● **What you will do**
Copy each line of the records that holds the string "many".

● **Data extract**
◆ ◆ ◆ ◆ ◆
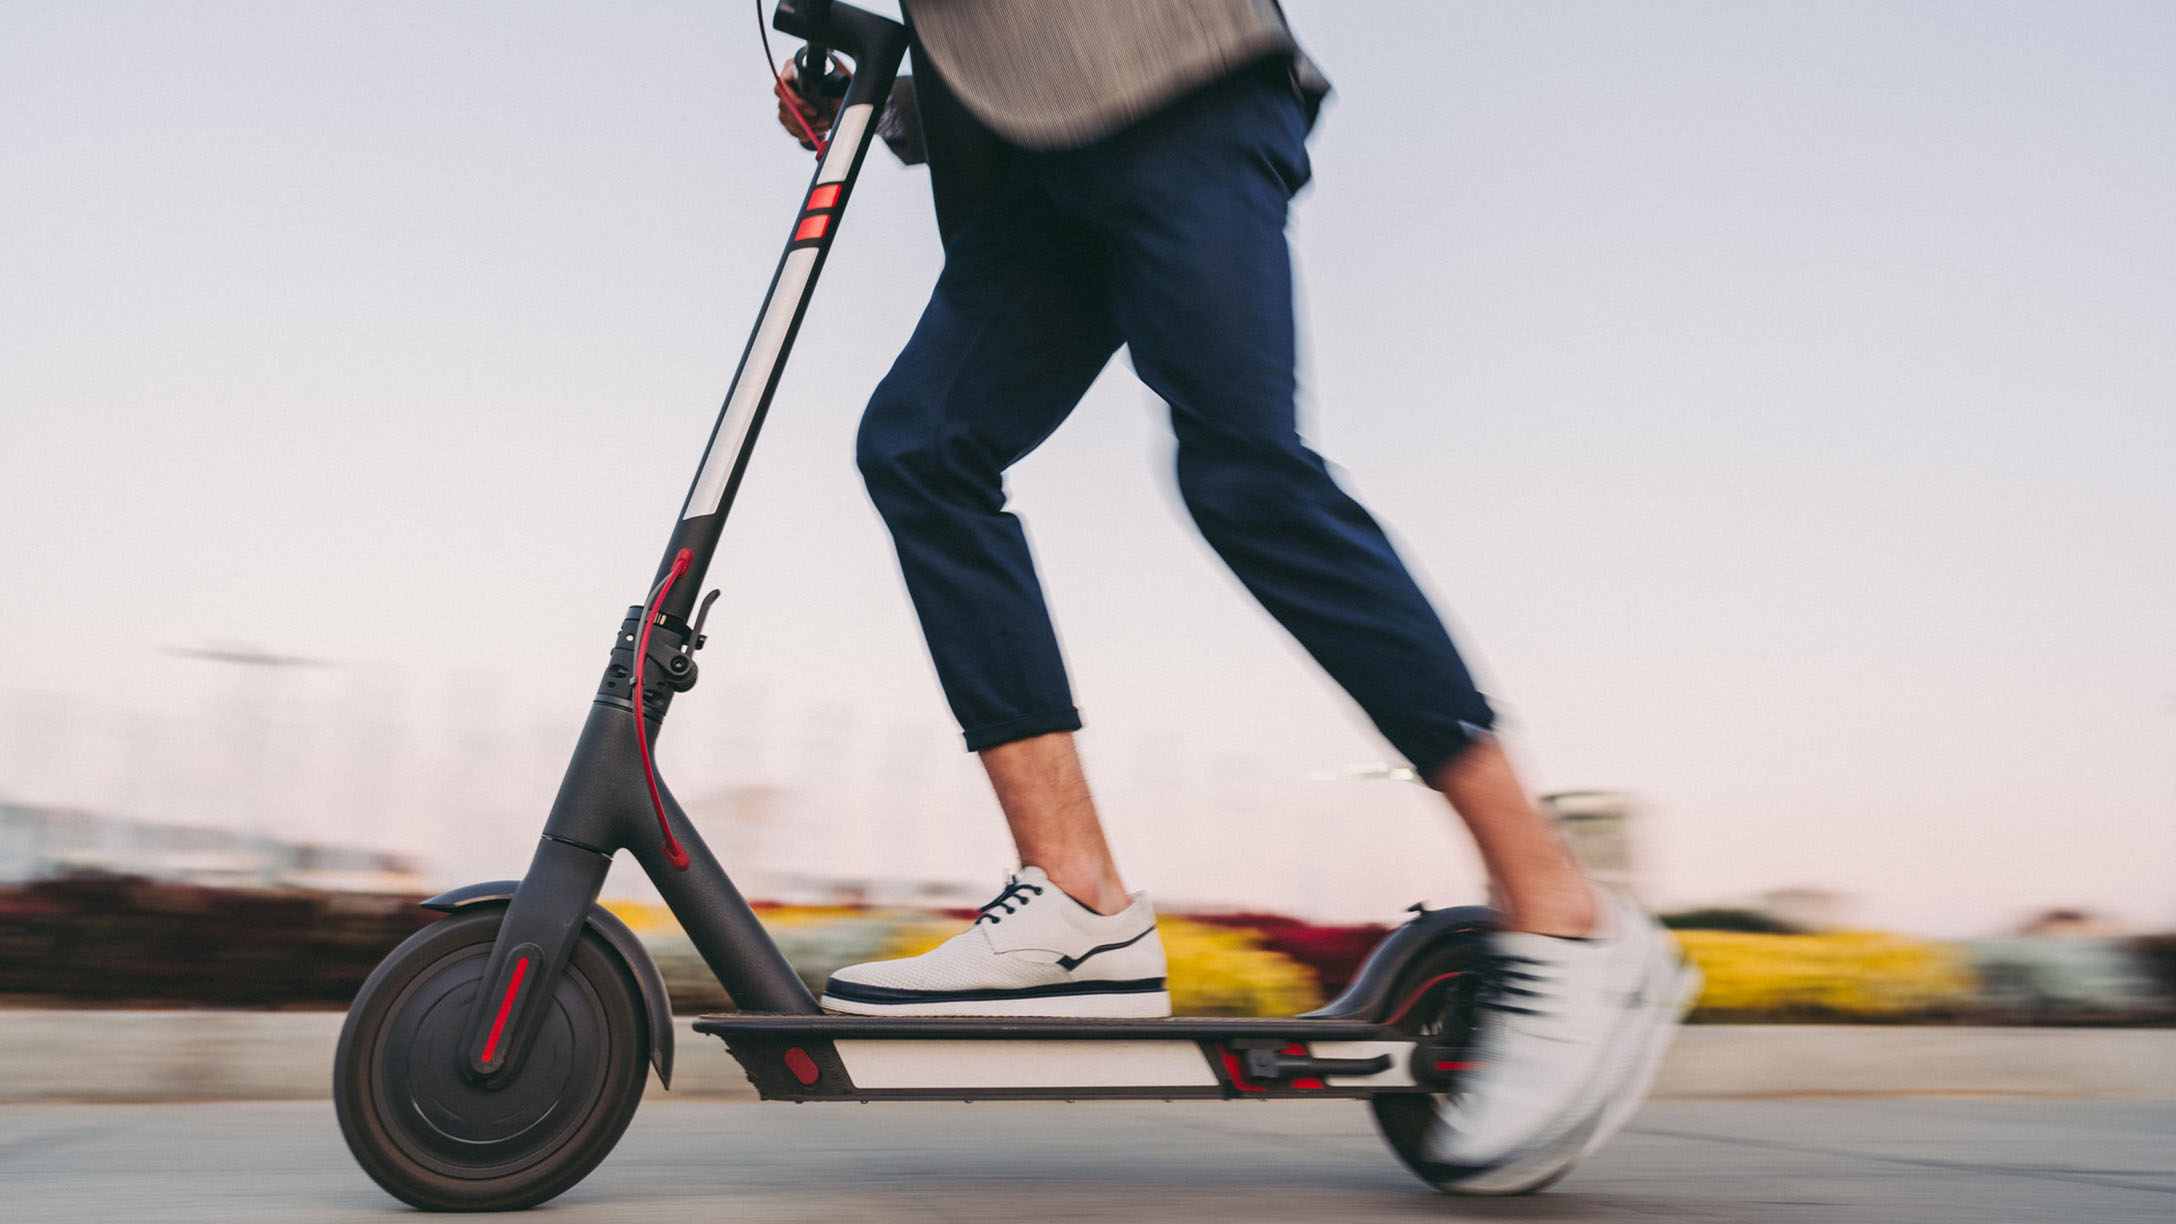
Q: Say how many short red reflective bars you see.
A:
◆ ◆ ◆ ◆ ◆
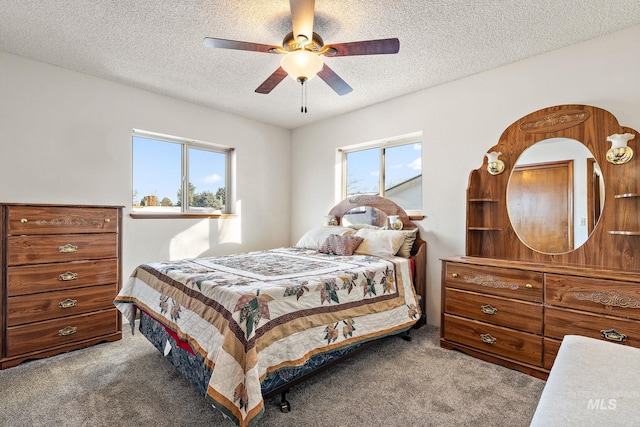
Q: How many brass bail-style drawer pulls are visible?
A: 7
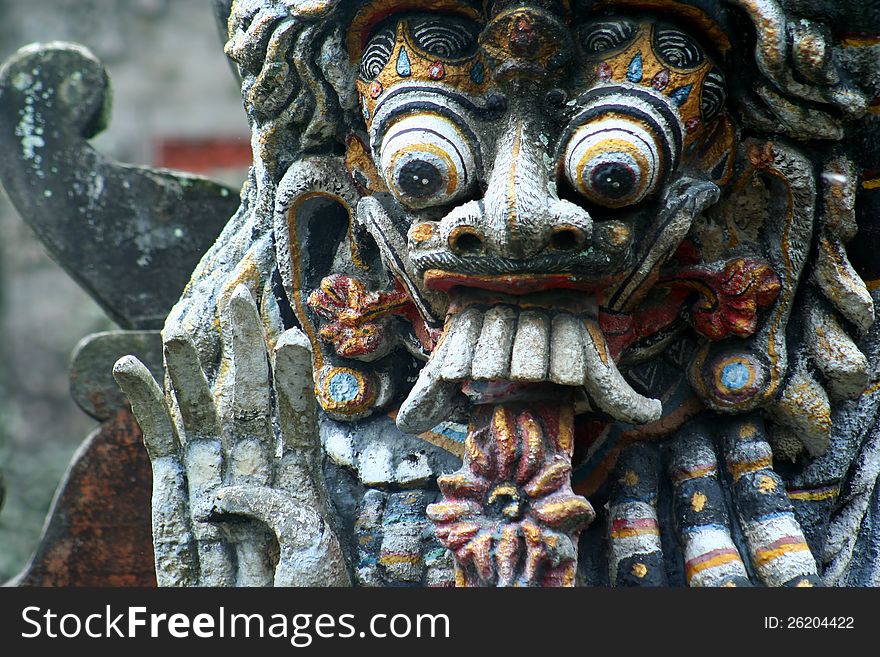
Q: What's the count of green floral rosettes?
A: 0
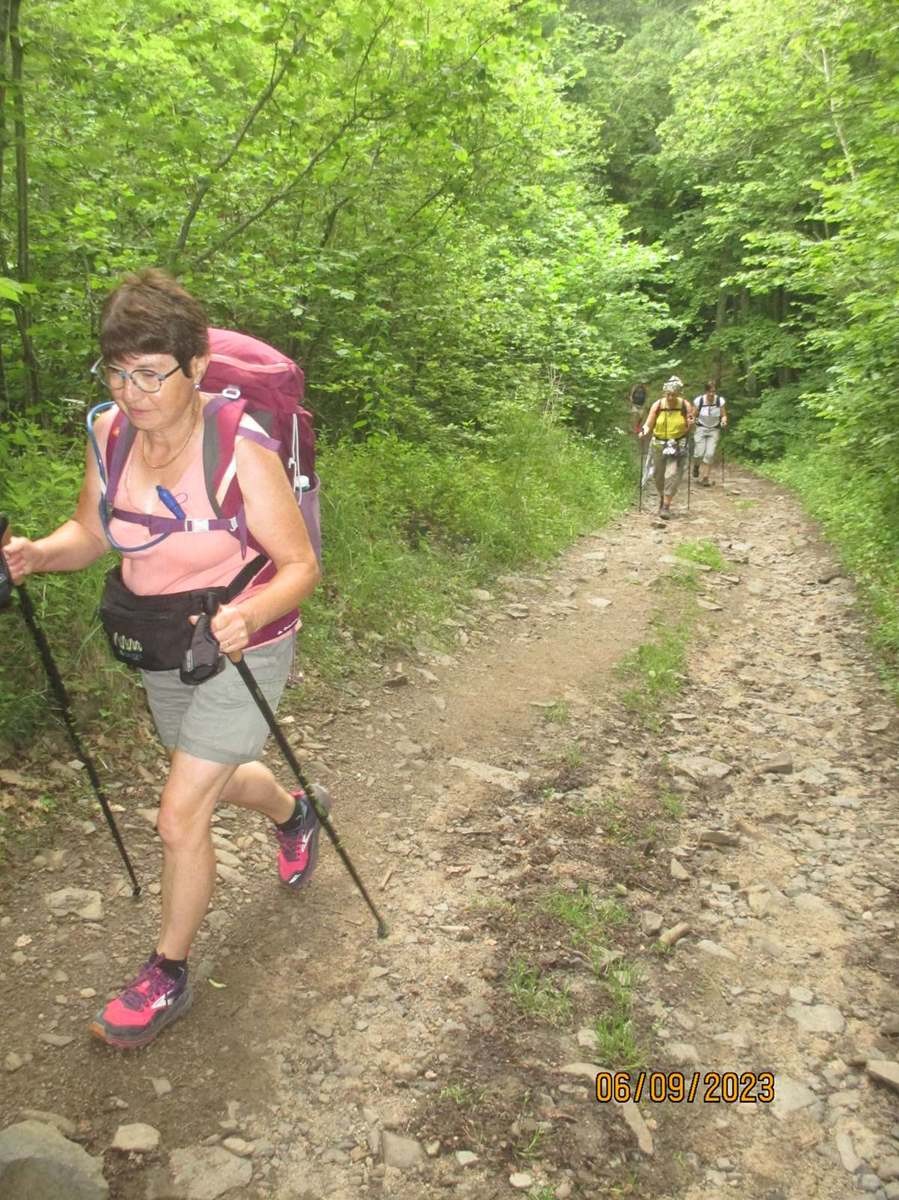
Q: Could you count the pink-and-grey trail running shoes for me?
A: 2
◆ ◆ ◆ ◆ ◆
● **Response**
Q: Say how many short red reflective bars you see.
Q: How many brass bail-style drawer pulls are visible?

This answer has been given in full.